Pink Piranha – 2009 Ford Ka Individual

You hate it. I hate it. But I’m sure the owner of this three-year old Ford Ka must be madly in love with it. Let me conjure a stereotypical image here: You remember the “Sounds like someone has a case of the Mondays” character in Office Space, the annoyingly cheery person in the next cubicle who manages to make the first Monday of the week just a little bit worse? I’m 99,9% certain there’s our pink Ford Ka driver right there.

I mentioned how the electric blue 1979 El Camino shot on the other side of the concrete building on the background stood out nicely in the sea of sombre grey cars. It does, but it’s nothing compared to a Technicolor salmon coloured little Ford with chalk-coloured inserts. It’s like someone playing Kelly Clarkson’s What Doesn’t Kill You Makes You Stronger on repeat when all you can really take is an ambient Brian Eno album played at whisper level.

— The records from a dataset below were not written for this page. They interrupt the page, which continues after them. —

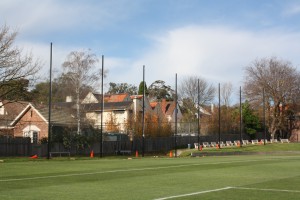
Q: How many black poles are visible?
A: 8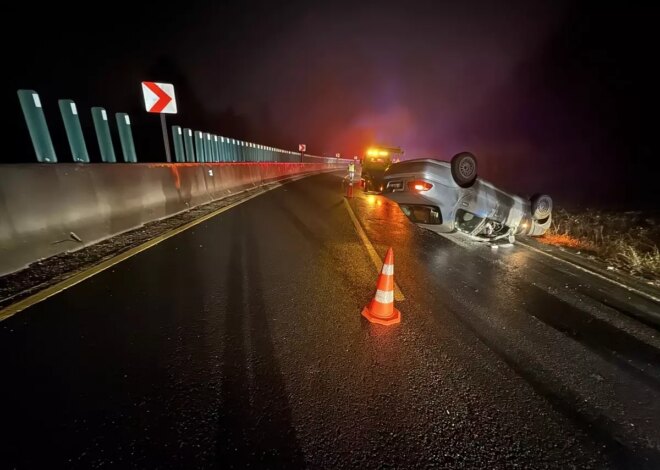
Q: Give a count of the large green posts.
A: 4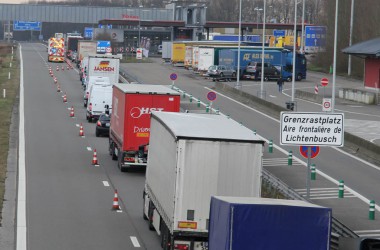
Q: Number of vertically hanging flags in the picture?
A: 3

The present-generation Ka is based on the same floorpan structure and made in the same Polish town as the Fiat 500. And there’s a key difference there: while the 500 is also annoyingly cutesy, it sits on the acceptable side of the annoying fence. The 500 also exudes the kind of reasonable Italian cool; “Hey, it’s made to look cute but it’s justifiedly ancient.” It’s a hat tip to times gone by, and in my mind it works better than various Beetles or Minis have done.

But the Ka? It’s a Pokemon. It’s a fish. It’s made up to look like it has little teeth on the bumper grille. The colour scheme here is part of the Ford Individual package, which enables you to doll up your shopping cart in various ways, some of which look like a Nike colour scheme to fit your training suit. You know, for urban achievers.

The powerplant on the Ka, for convenience reasons, is a Fiat FIRE (Fully Integrated Robotized Engine, hell yeah) unit of 1.2 litres – straight from the 500. It’s named Duratec to fit the rest of the Ford range, but all of the Ka engines are Fiat under the badging. It’s got 69 horses, but by the looks of things I’m convinced those are seahorses.

Inside and outside, there are a bunch of shiny pieces of flair that are shrinking violets next to the pink-and-white seat cloth.

So, yeah. Whenever I bump into an unbearably squeakily cheery person, I think in my head that someone has to bear him/her almost 24/7 and the instance of myself rubbing shoulders with them is merely temporary.

It’s the same with this Ka; someone has to deal with it on a daily basis.